Saudi Arabia’s housing ministry has set a target for the mortgage market to reach a total value of 502 billion riyals ($134 billion) by 2020 from a current 290 billion riyals ($77.3 billion), according to a report in Reuters which cited the Kingdom’s minister of housing Majed al-Hogail.
That goal can be reached through new efforts by the Saudi government to jolt the mortgage industry to life in the Kingdom for middle-class buyers, the government believes. Since 2015, the government has taken several measures to reform the housing and real estate sector and make it easier for Saudis to purchase homes.
In February, Bloomberg reported that Saudi Arabia plans to spend 120 billion riyals ($32 billion) on subsidized home loans for borrowers to create conditions for an expanded private-sector role in a mortgage market dominated by the government.
The government aims to raise household ownership ratio to 70 percent by 2030, which would mean additional 1.2 million housing units, according to the report.
47 percent of Saudi families already own their homes, but the Kingdom “aims to increase this rate by five percentage points by 2020,” the government says. “This would be a substantial achievement given the high increase in the number of new entrants to the housing market.

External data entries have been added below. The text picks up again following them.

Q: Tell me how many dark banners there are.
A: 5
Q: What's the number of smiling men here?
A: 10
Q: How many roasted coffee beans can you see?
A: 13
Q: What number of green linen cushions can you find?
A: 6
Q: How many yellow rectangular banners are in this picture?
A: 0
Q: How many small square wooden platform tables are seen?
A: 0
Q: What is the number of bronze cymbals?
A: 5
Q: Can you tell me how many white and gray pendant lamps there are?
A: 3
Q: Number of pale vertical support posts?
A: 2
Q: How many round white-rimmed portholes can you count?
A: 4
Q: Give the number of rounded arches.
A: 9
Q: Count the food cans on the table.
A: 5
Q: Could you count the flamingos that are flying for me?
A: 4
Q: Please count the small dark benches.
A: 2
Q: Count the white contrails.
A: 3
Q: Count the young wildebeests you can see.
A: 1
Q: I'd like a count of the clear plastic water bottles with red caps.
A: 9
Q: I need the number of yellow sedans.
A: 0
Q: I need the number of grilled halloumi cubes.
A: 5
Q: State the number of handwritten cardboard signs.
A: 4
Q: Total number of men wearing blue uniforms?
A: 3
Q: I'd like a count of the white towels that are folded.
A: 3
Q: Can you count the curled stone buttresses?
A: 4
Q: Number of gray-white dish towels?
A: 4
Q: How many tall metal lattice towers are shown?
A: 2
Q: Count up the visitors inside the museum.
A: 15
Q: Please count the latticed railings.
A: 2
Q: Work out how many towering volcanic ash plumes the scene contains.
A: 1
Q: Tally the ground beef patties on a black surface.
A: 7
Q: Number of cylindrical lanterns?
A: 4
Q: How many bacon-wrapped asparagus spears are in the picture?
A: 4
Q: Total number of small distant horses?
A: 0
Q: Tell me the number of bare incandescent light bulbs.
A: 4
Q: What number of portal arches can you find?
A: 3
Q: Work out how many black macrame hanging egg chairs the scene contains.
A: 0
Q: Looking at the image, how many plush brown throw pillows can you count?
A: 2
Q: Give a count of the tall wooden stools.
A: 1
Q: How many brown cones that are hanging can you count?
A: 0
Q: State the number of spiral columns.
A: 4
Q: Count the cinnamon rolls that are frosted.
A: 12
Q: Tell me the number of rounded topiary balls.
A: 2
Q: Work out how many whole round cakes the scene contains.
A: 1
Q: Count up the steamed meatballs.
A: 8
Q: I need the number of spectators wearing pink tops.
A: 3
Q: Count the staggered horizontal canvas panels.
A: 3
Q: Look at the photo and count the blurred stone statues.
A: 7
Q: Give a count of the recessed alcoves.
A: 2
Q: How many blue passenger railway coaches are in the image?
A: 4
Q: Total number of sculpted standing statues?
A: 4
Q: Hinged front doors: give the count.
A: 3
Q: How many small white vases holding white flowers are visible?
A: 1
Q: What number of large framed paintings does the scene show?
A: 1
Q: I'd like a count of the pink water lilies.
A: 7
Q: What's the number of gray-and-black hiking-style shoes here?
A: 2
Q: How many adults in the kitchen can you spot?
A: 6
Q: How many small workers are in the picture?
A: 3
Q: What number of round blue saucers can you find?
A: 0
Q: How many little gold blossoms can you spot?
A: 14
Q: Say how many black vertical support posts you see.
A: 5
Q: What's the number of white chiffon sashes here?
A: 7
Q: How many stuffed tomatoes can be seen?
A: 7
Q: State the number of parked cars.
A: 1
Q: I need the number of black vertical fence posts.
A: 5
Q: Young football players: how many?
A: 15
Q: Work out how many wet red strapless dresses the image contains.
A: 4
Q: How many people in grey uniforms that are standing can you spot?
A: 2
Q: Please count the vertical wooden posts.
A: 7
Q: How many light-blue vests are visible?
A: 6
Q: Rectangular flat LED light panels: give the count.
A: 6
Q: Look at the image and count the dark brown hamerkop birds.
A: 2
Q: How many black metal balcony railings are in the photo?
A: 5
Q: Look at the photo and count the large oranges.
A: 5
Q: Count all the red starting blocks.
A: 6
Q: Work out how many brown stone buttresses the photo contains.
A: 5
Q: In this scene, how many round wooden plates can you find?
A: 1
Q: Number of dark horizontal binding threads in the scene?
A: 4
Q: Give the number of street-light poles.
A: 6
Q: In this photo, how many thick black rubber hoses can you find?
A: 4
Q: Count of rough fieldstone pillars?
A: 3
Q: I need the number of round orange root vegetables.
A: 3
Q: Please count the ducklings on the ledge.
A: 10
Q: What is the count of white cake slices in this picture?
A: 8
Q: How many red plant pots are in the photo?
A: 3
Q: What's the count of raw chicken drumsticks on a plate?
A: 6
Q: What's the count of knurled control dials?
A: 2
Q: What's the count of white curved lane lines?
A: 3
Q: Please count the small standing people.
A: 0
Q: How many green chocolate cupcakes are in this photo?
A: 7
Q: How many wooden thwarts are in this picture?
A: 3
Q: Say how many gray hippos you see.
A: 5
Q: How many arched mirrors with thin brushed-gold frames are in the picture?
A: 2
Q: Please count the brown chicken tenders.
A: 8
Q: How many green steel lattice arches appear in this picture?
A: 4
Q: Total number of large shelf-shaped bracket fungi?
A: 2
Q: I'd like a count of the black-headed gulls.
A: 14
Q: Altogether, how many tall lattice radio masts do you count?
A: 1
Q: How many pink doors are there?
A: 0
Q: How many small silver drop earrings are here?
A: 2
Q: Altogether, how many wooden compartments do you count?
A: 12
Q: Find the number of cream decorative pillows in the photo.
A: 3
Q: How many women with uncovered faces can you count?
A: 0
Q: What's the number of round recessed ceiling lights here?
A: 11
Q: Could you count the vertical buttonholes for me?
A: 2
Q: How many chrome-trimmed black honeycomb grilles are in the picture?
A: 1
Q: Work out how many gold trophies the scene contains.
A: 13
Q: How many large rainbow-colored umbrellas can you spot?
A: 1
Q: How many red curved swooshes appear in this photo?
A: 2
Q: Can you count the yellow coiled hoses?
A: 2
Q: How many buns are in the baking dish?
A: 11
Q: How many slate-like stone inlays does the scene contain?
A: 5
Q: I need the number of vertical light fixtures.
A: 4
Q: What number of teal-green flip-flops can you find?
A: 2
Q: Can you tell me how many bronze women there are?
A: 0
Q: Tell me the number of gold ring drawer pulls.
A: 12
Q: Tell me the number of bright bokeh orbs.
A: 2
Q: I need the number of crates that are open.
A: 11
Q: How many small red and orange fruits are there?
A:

We will meet this target by introducing a number of laws and regulations; encouraging the private sector to build houses; and providing funding, mortgage solutions and ownership schemes that meet the needs of our citizens,” according to the Vision 2030 social and economic reform plan.
According to the Reuters report, the size of real estate financing relative to its gross domestic product is 5 percent in Saudi Arabia compared to 69 percent in the United States, 74 percent in the United Kingdom and 43 pct in Canada.